Resistance to thyroid hormone beta (RTHß) is a syndrome of reduced responsiveness of peripheral tissue to thyroid hormone, caused by mutations in the thyroid hormone receptor beta (THRB). Its cognitive phenotype has been reported to be similar to attention deficit hyperactivity disorder (ADHD). This study used electrophysiological biomarkers of performance monitoring in RTHß to contribute further evidence on its phenotypical similarity to ADHD. Twenty-one participants with RTHß aged 18-67 years and 21 matched healthy controls performed a modified flanker task during EEG recording. The RTHß and control groups were compared on behavioural measures and components of event related potentials (ERPs), i.e. the error related negativity (ERN), the error positivity (Pe) and P3 component. There were no significant group differences with regard to behaviour. RTHß subjects displayed significantly reduced ERN and Pe amplitudes compared to the controls in the response-locked ERPs. In addition, we observed reduced P3 amplitudes in both congruent and incongruent trials, as well as prolonged P3 latencies in RTHß subjects in the stimulus-locked ERPs. Our findings reveal alterations in error detection and performance monitoring of RTHß patients, likely indicating reduced error awareness. The electrophysiological phenotype of RTHß subjects with regard to action monitoring is indistinguishable from ADHD.

The Influence of Thyroid Hormones on Brain Structure and Function in Humans.

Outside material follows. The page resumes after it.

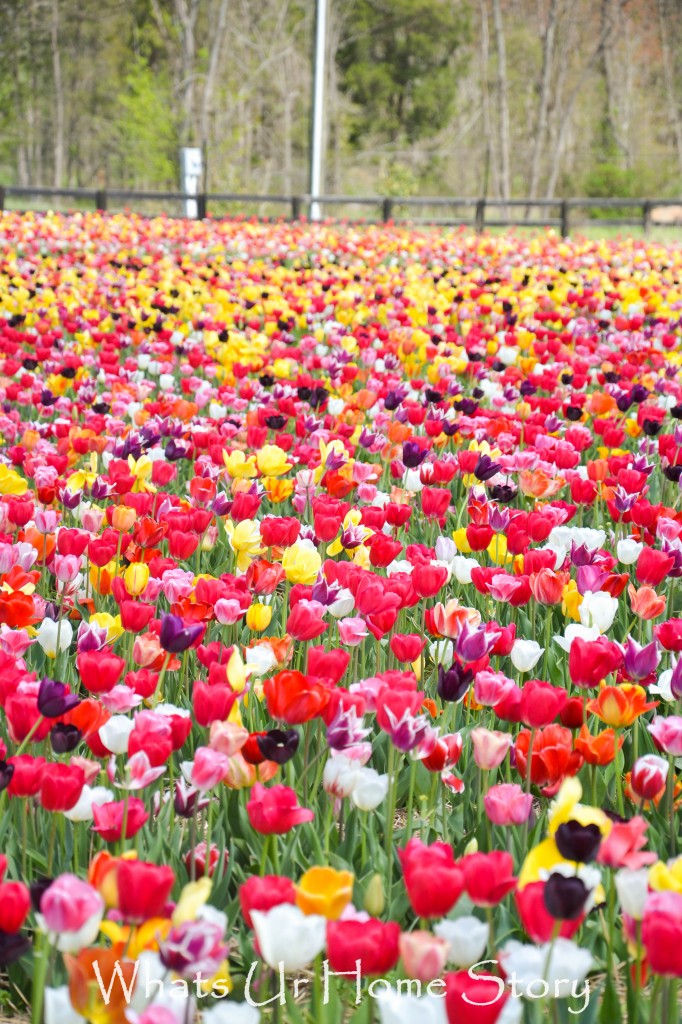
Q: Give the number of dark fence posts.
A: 8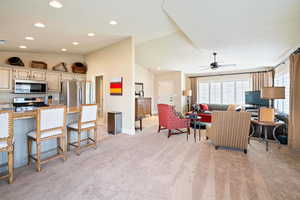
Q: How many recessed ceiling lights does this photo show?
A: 8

The pleiotropic function of thyroid hormones (TH) is mediated by an organ specific expression of thyroid hormone transporters, deiodinases and TH receptors. In a series of studies we used the model of an experimentally induced hyper- or hypothyroidism in human volunteers to delineate TH action on the brain. A battery of neuropsychological testing paradigms was employed and complemented by structural and functional multimodal neuroimaging. Experimentally induced mild thyrotoxicosis for 6 weeks was associated with changes in brain structure (determined with voxel-based morphometry), resting state functional connectivity, and task-related functional activation in a working memory paradigm. Partial withdrawal of TH replacement in patients without thyroid (subclinical hypothyroidism) likewise lead to changes on multiple functional and structural brain measures. Importantly, the series of studies reviewed here identified the cerebellum as one crucial site of action.

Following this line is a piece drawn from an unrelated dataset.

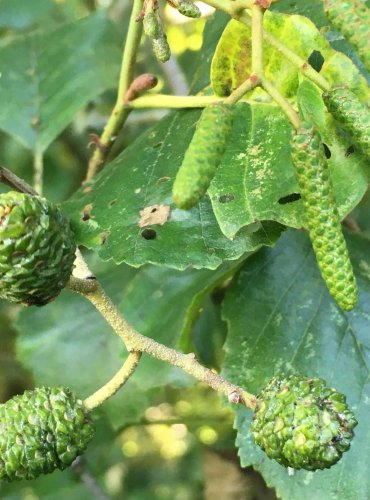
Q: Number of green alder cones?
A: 3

Experimentally induced subclinical hypothyroidism causes decreased functional connectivity of the cuneus: A resting state fMRI study.

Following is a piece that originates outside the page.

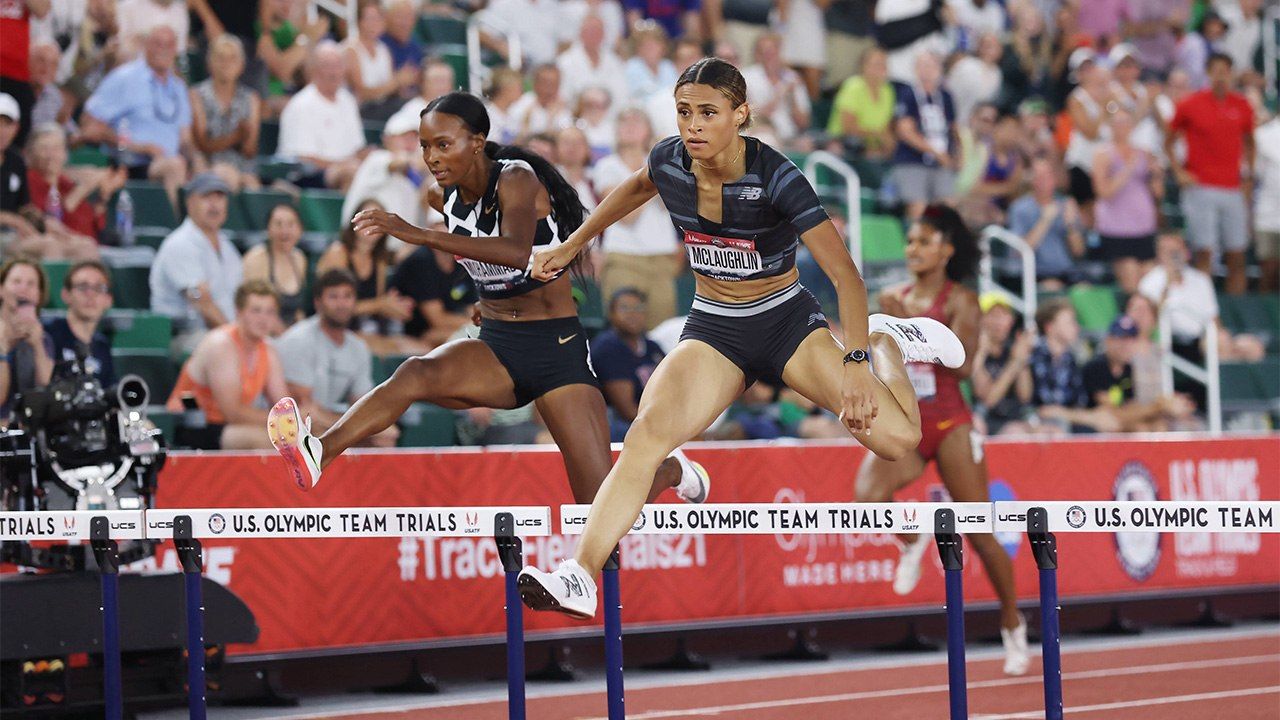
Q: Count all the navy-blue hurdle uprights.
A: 6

OBJECTIVE: The aim of this study was to experimentally evaluate the effects of subclinical mild hypothyroidism on brain network connectivity as determined by resting state fMRI (rsfMRI) which serves as a proxy for global changes in brain function. METHODS: Fifteen otherwise healthy patients with complete hypothyroidism under stable, long term levothyroxine substitution volunteered for the study. They reduced their pretest levothyroxine dosage by 30% for 52-56 days. Basally and after partial levothyroxine withdrawal, rsfMRI along with a neuropsychological analysis was performed. RsfMRI was subjected to graph-theory-based analysis to investigate whole-brain intrinsic functional connectivity. RESULTS: The desired subclinical hypothyroidism was achieved in all subjects. This was associated with a significant decrease in resting-state functional connectivity specifically in the cuneus (0.05 FWE corrected at cluster level) which was mainly caused by a weaker functional connectivity to the cerebellum and regions of the default mode network, i.e. the medial prefrontal cortex, the precuneus and the bilateral angular gyri. The decrease in cuneus connectivity was correlated to the increase in TSH serum levels. A working memory task showed a slightly longer reaction time and less accuracy after partial levothyroxine withdrawal. CONCLUSION: Even short-term partial levothyroxine partial withdrawal leads to deficits in working memory tasks and to a weaker integration of the cuneus within the default mode network.